There was a single eight bit "frame buffer" in which the graphics were
rendered by rapidly varying the value in that byte in synchronization
with the electron beam sweeping across the TV screen.

The actual game processing would take place in many very small chunks
during the horizontal blanking intervals, during which the dimmed beam
would be swept back to the other side for the next line, or in fewer
longer chunks during the vertical blanking interval.

The coders had a choice of 1 KB ROM cartridges or 2 KB.  One could get
richer, more complex graphics and gameplay into 2 KB, but because the
ROMs were so expensive to manufacture, the per-unit royalty that the
coders earned was twice as much for the 1 KB cartridges!
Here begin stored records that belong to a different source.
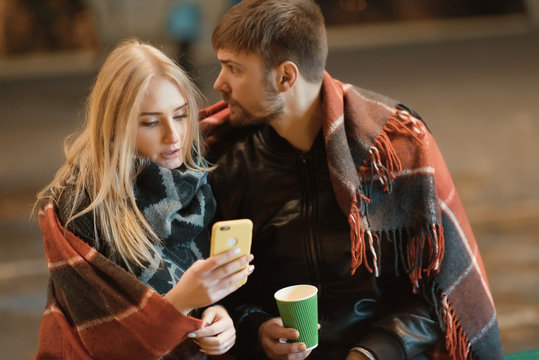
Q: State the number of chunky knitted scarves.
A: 1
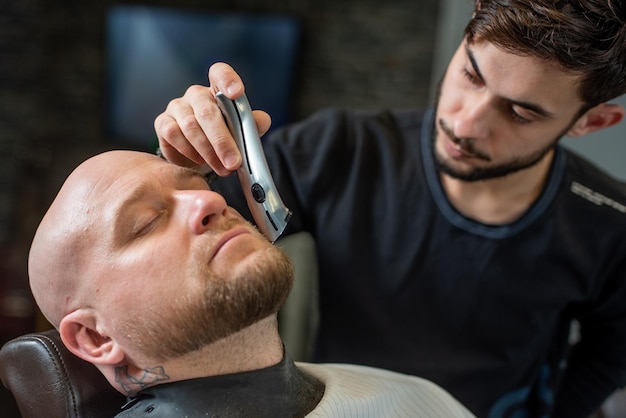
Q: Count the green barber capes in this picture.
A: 0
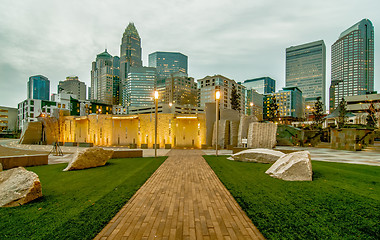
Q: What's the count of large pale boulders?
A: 4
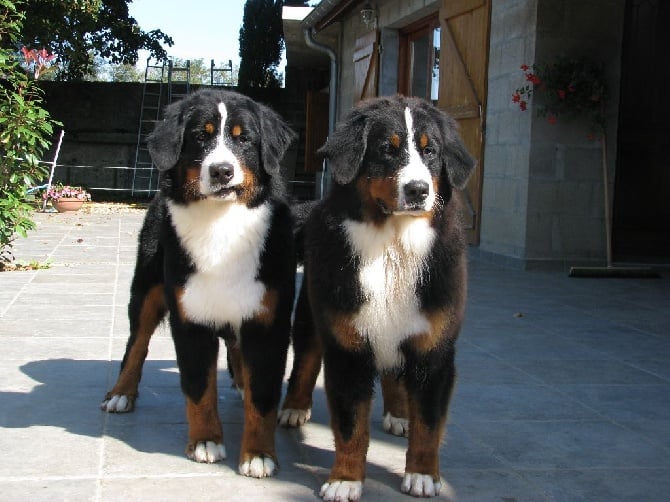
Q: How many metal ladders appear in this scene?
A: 3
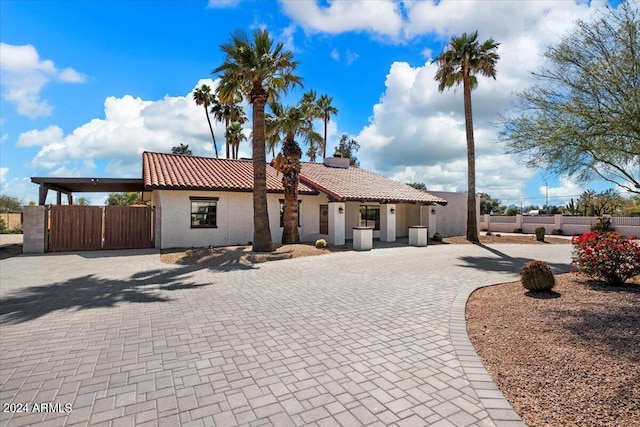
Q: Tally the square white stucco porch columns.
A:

Dave told me once that it happened all the time that a game would go
over 1024 bytes by just a few bytes, but that any changes that made
the code fit in the smaller cartridge would screw up the timing for
the graphics.

The result of that was that the coders would often go insane in the
middle of their coding projects.

I don't recall what game Dave wrote to make his fortune, but he
invested it first in Greene, Johnson Inc., then after buying out MIke
Greene, founded Working Software, where he gave me my first retail
coding job, writing Mac software.

CoreEdit, the word processing engine of our QuickLetter specialized
word processor, was also written in tightly hand-optimized assembly,
but for the 68000.  It was also the text engine for Apple's MacWrite.
The people who wrote CoreEdit must have done some really hard drugs,
but on the other hand I learned quite a lot about software
architecture by reading its source.

Bob made his fortune on Defender for the Atari, and is still in the
video game business.  He operates a mail order business on the side,
where you can buy games directly from him:

    http://www.polaro.com/

These days though his games aren't in assembly, but in Java, Javascript and C++.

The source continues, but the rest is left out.